TASK PROMPT :: Extract the records below word for word and ignore the images.

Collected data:
----

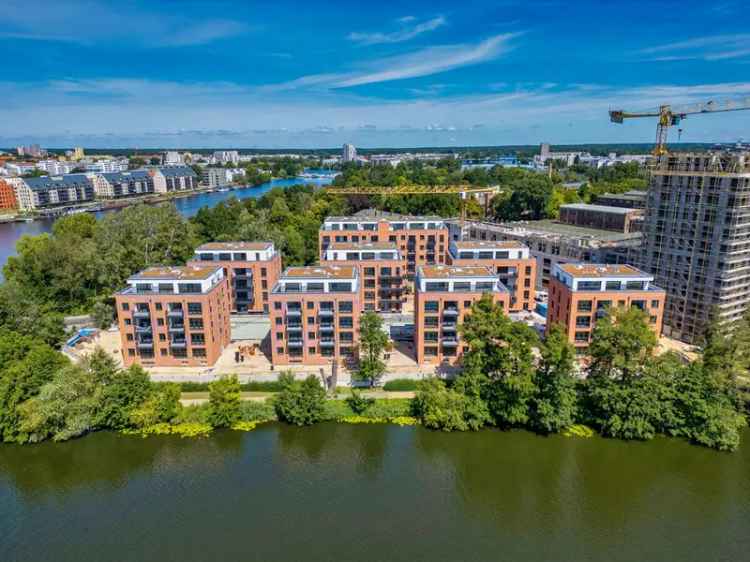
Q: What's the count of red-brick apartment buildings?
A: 8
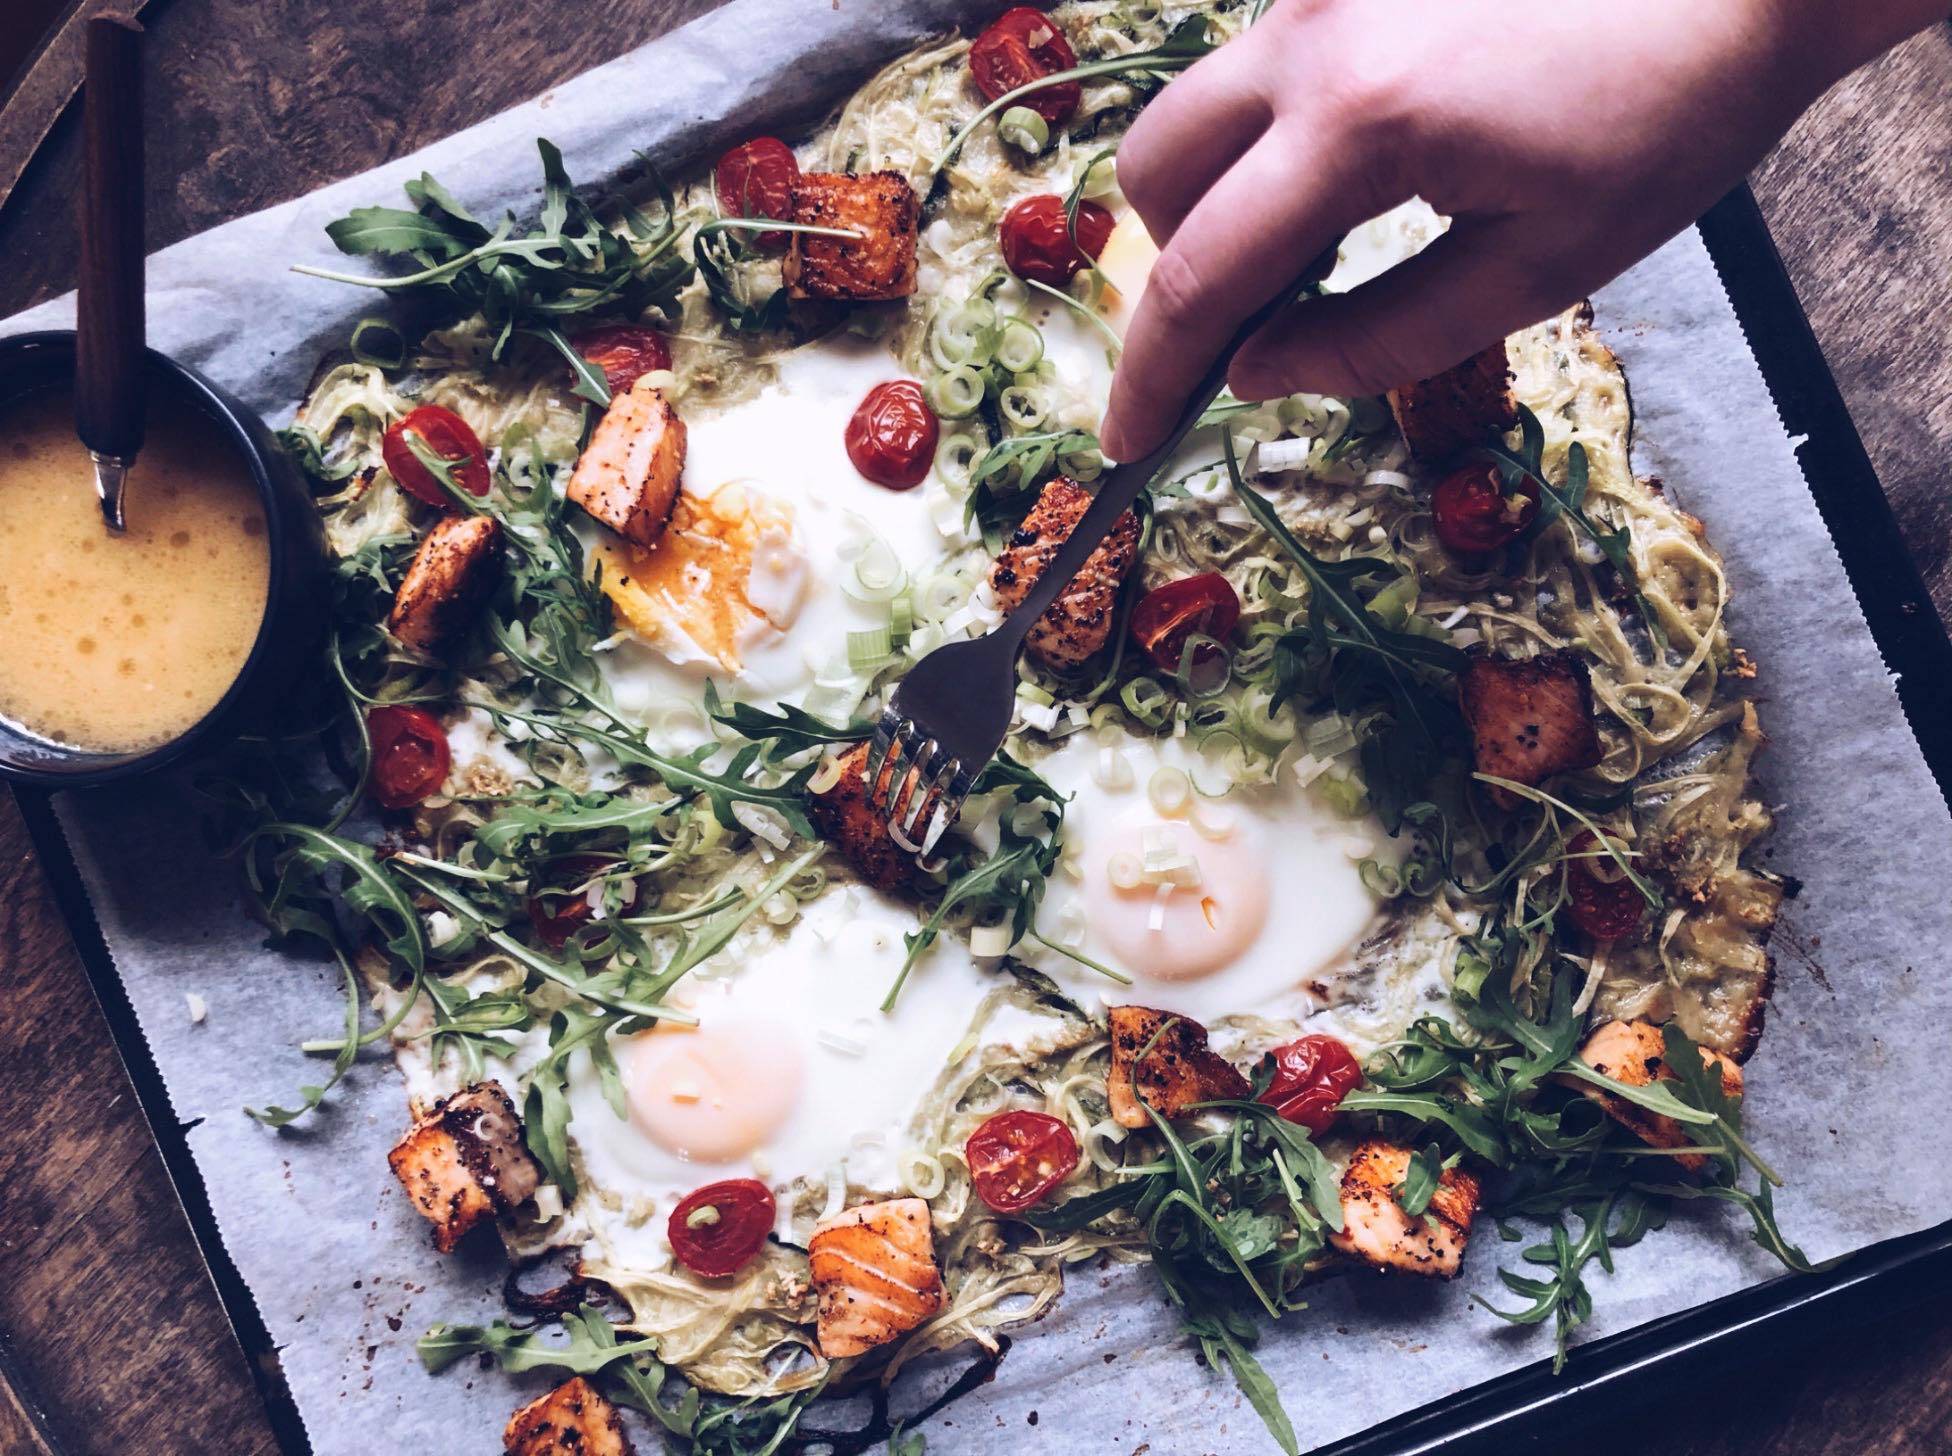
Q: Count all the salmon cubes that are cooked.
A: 13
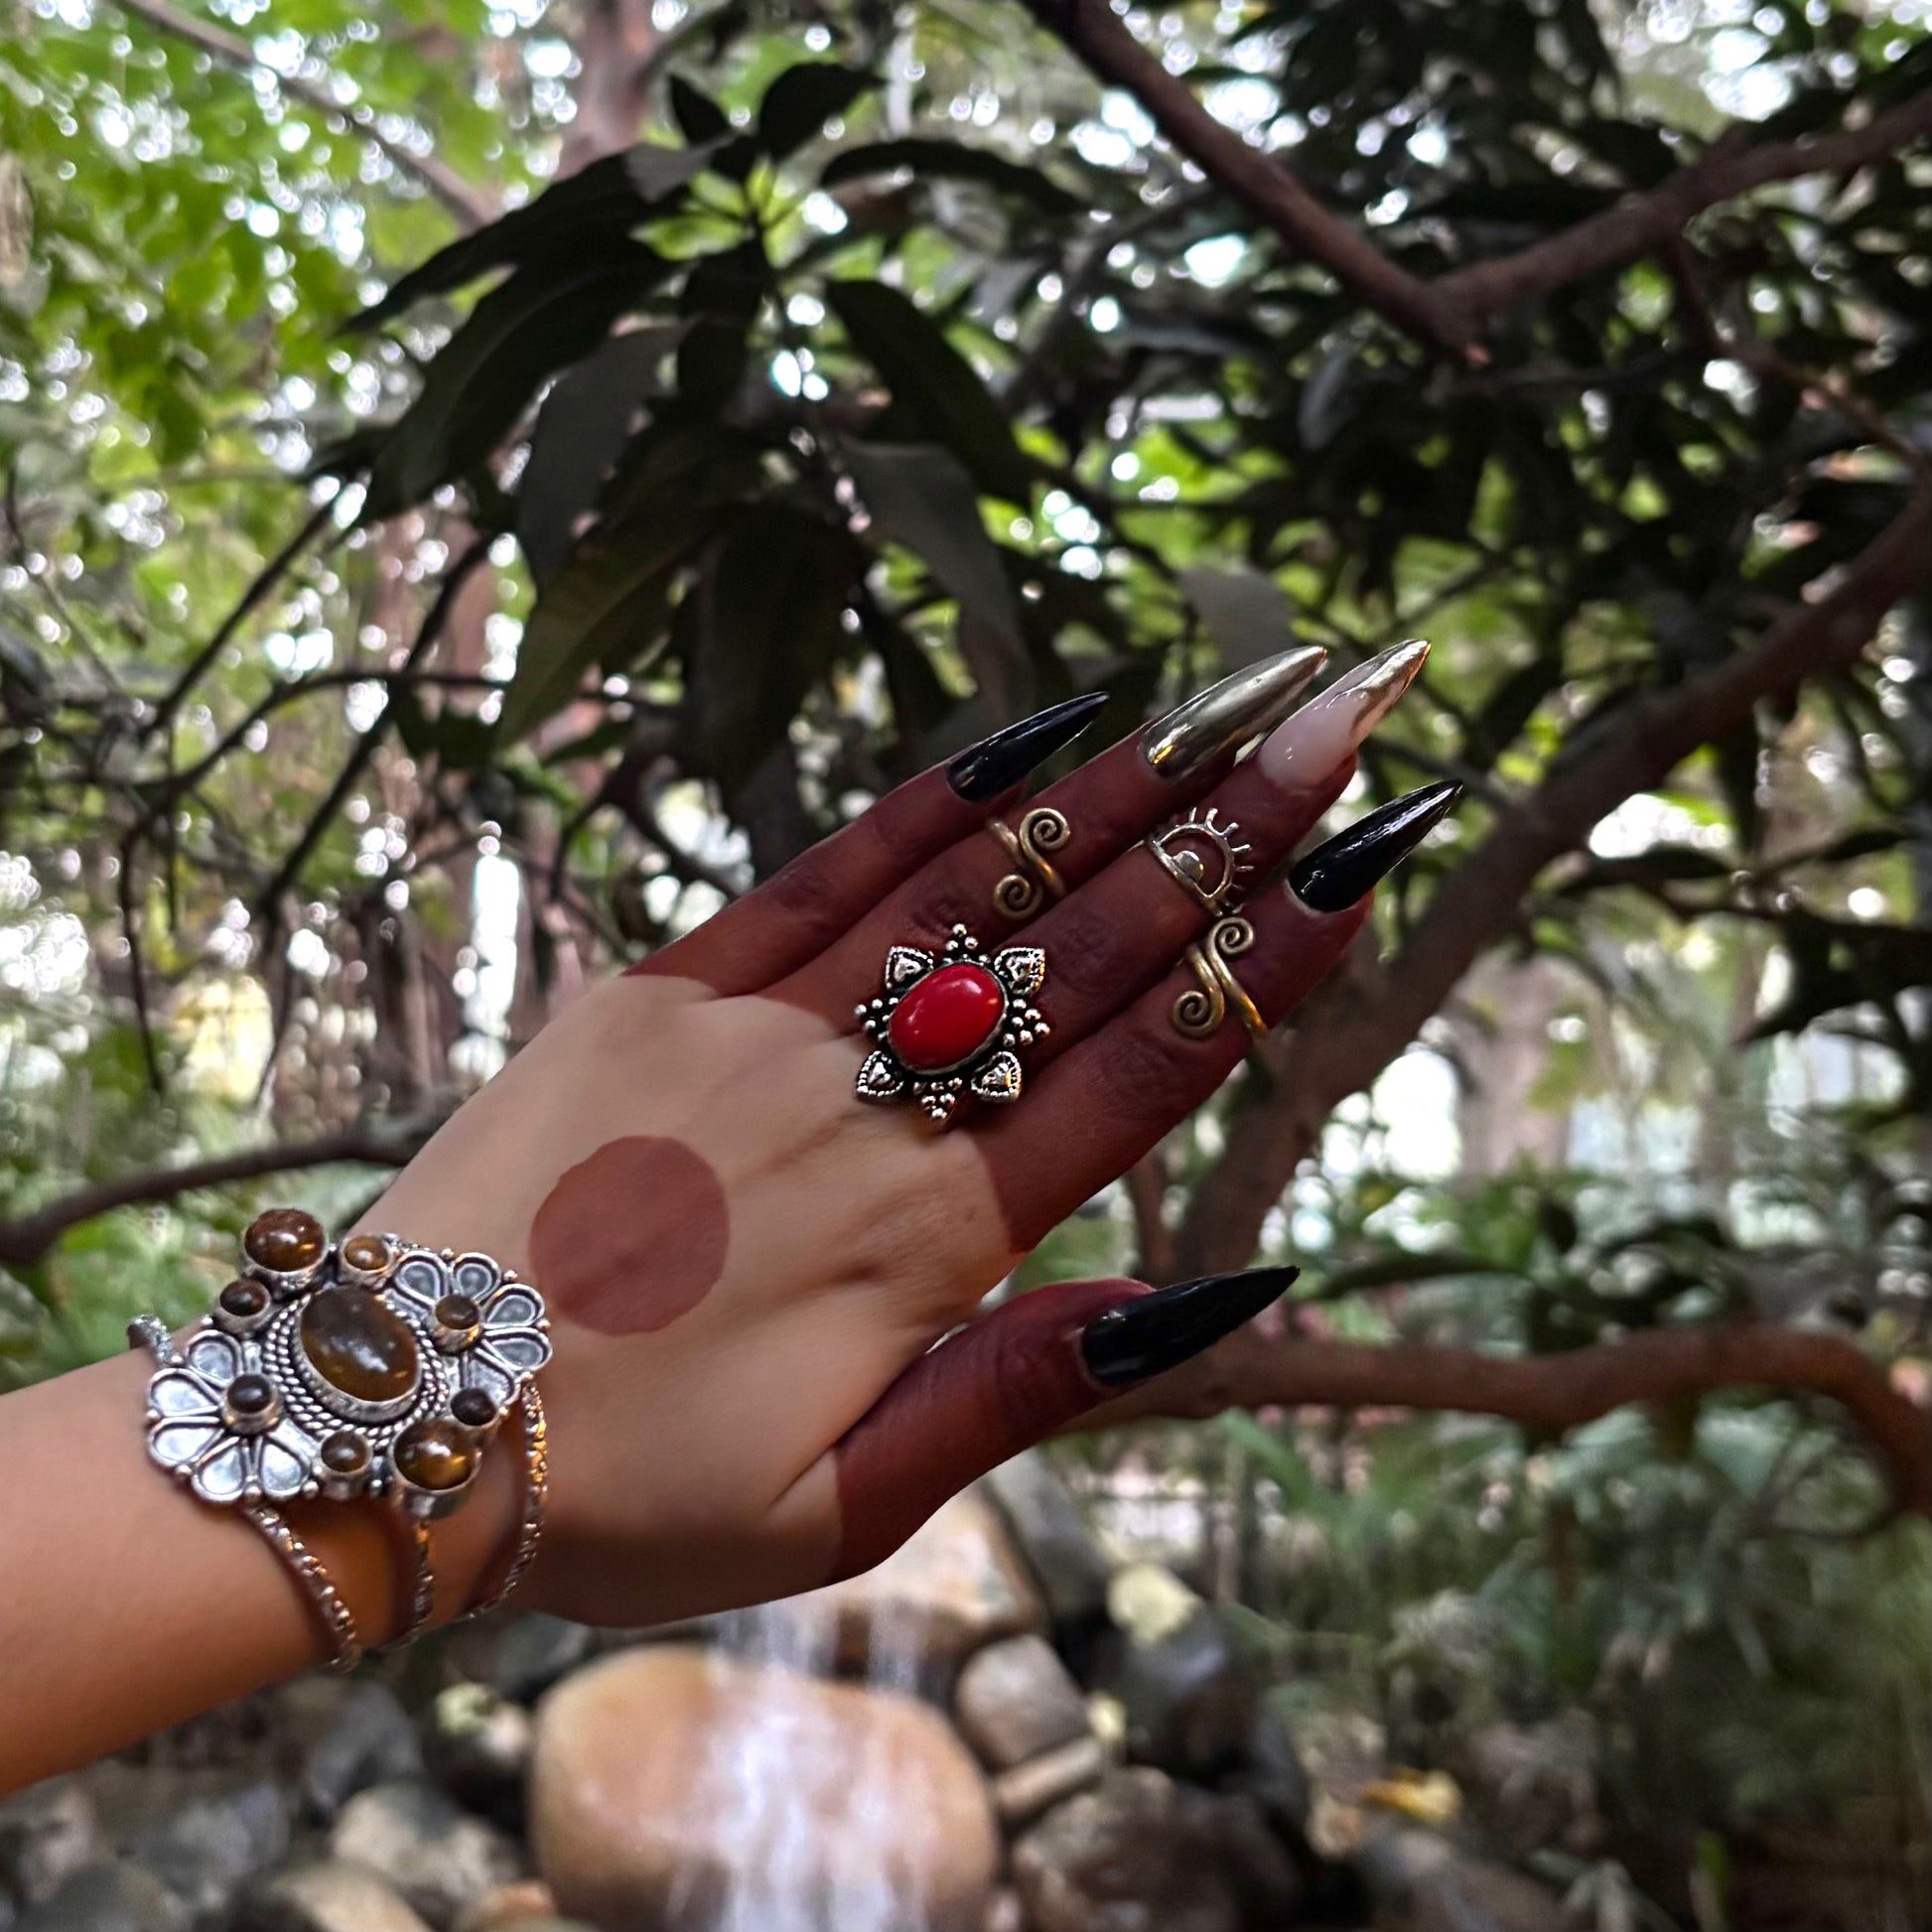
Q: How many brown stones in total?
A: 9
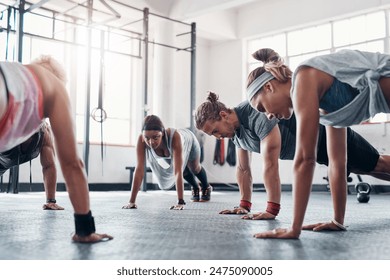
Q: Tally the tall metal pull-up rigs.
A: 1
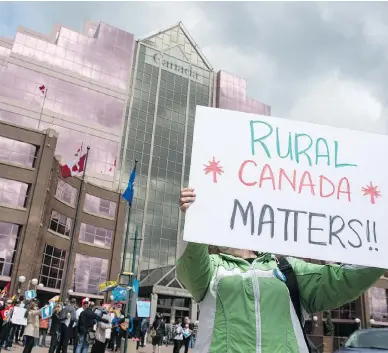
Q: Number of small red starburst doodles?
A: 2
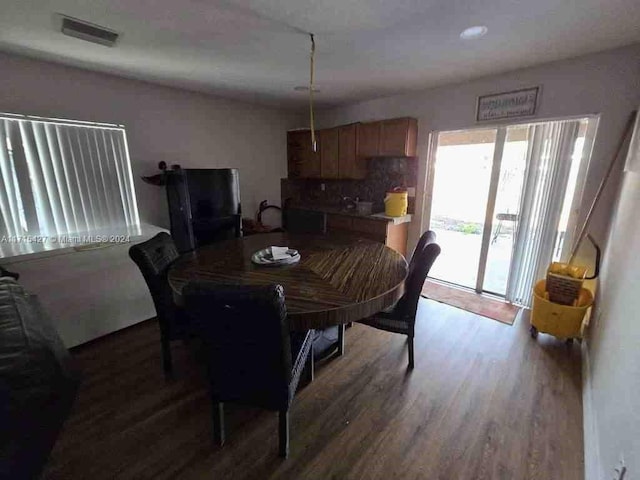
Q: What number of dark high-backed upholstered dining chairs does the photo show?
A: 3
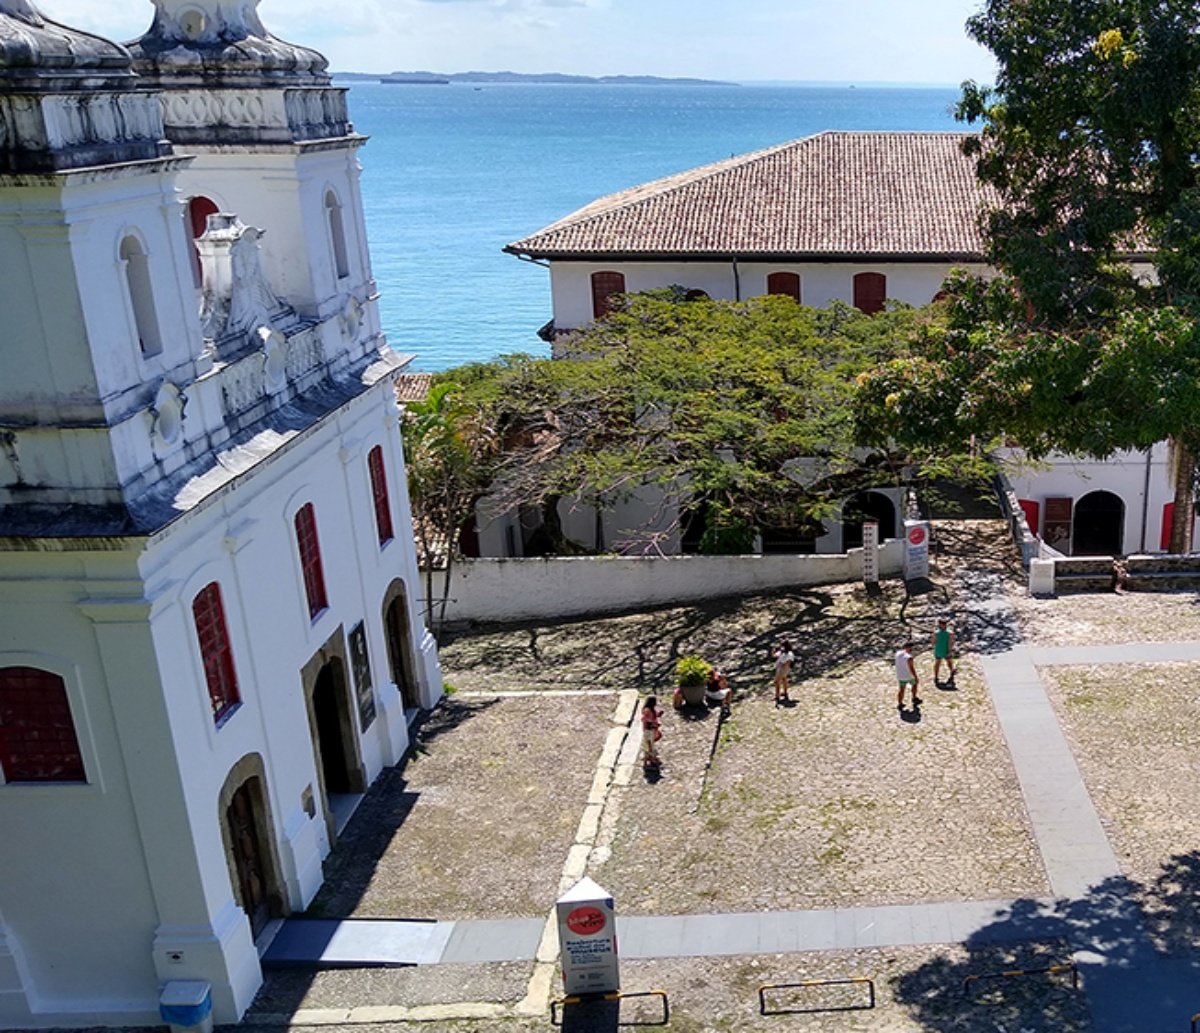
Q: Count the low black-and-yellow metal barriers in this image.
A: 3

----

ANSWER TO THIS EXERCISE ::
Q: What's the count of red-brick apartment buildings?
A: 8
Q: Count all the salmon cubes that are cooked.
A: 13
Q: How many brown stones in total?
A: 9
Q: Tally the tall metal pull-up rigs.
A: 1
Q: Number of small red starburst doodles?
A: 2
Q: What number of dark high-backed upholstered dining chairs does the photo show?
A: 3
Q: Count the low black-and-yellow metal barriers in this image.
A: 3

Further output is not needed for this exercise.